Endless coffee, top bunks, and delirium; 7 things I miss about the Camino

September 29, 2014

Today is National Coffee Day, and as I sit here in my apartment, listening to the rain, I think about all that great coffee I drank in Spain. And that gets me thinking about the Camino, and the walking and the people and the food and the conversation and all of the things that I miss. So here are a few things that come to mind:

1. Giving myself permission to drink as much coffee and wine as I liked.

Was there anything better than multiple café con leches or the 1-euro glass of (really, really good) wine? Sometimes an entire bottle of wine was only 2 euros. I could sit and drink coffee and write in my journal, I could sit and sip wine and talk with new friends, and I could do this every single day.

espresso cups, Burgos

2. Spending my days outside.

It just felt so healthy: the cool, fresh air of the morning. The sunshine on the back of my legs. Walking through forests and vineyards and mountains. The sound of the wind blowing through a field of wheat.

wheat field, the meseta

 

3. The moment just after I finished doing my laundry.

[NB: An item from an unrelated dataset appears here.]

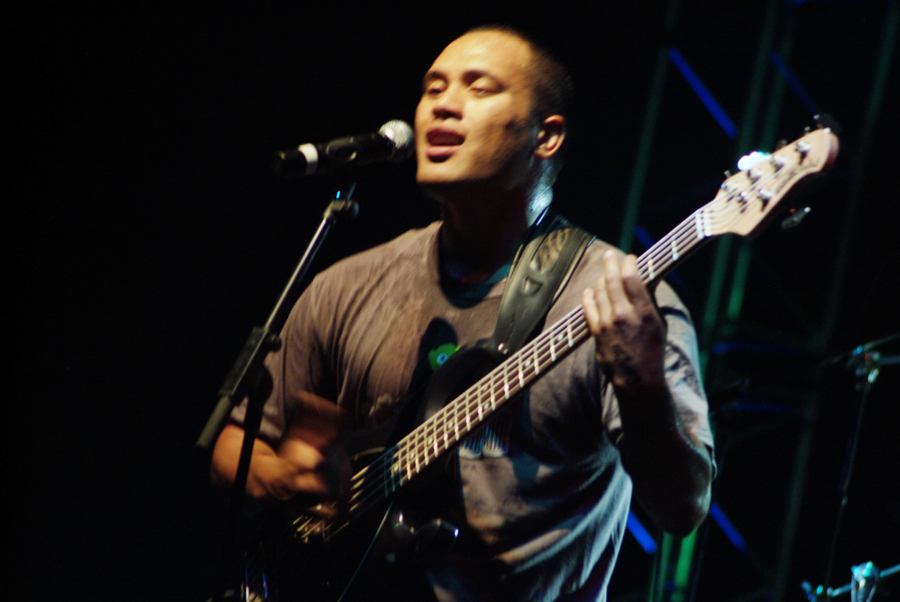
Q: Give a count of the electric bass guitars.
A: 1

One day I was hand washing my socks and underwear and t-shirt, and I turned to the person next to me and said, “This is my favorite part of the day!” This person stared at me and responded with, “Doing laundry? Are you crazy?”

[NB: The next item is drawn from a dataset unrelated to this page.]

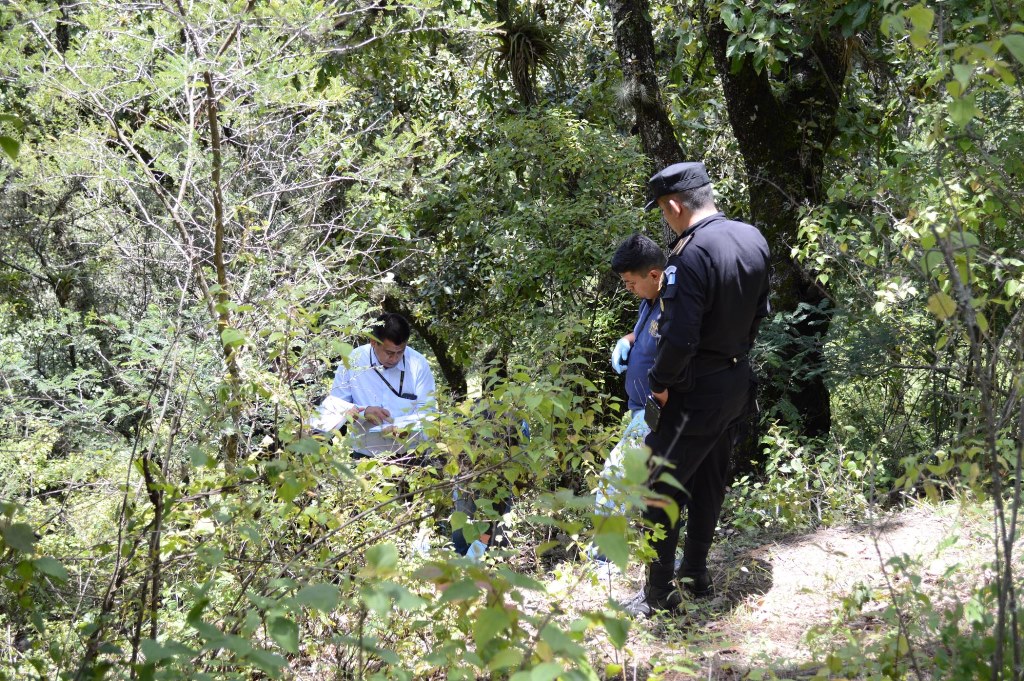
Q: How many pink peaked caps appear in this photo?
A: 0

“No,” I explained. “Just after this. When everything is finished. After those first kilometers when you haven’t had coffee, and the last kilometers when your legs feel like lead. After finding an albergue and showering and charging your phone and washing your clothes. Just after it’s all done, that feeling of complete relaxation and open time. You’ve done all of your work for the day, and it’s 2:00pm and you can eat and drink and meet up with friends or just do nothing. That’s my favorite time.”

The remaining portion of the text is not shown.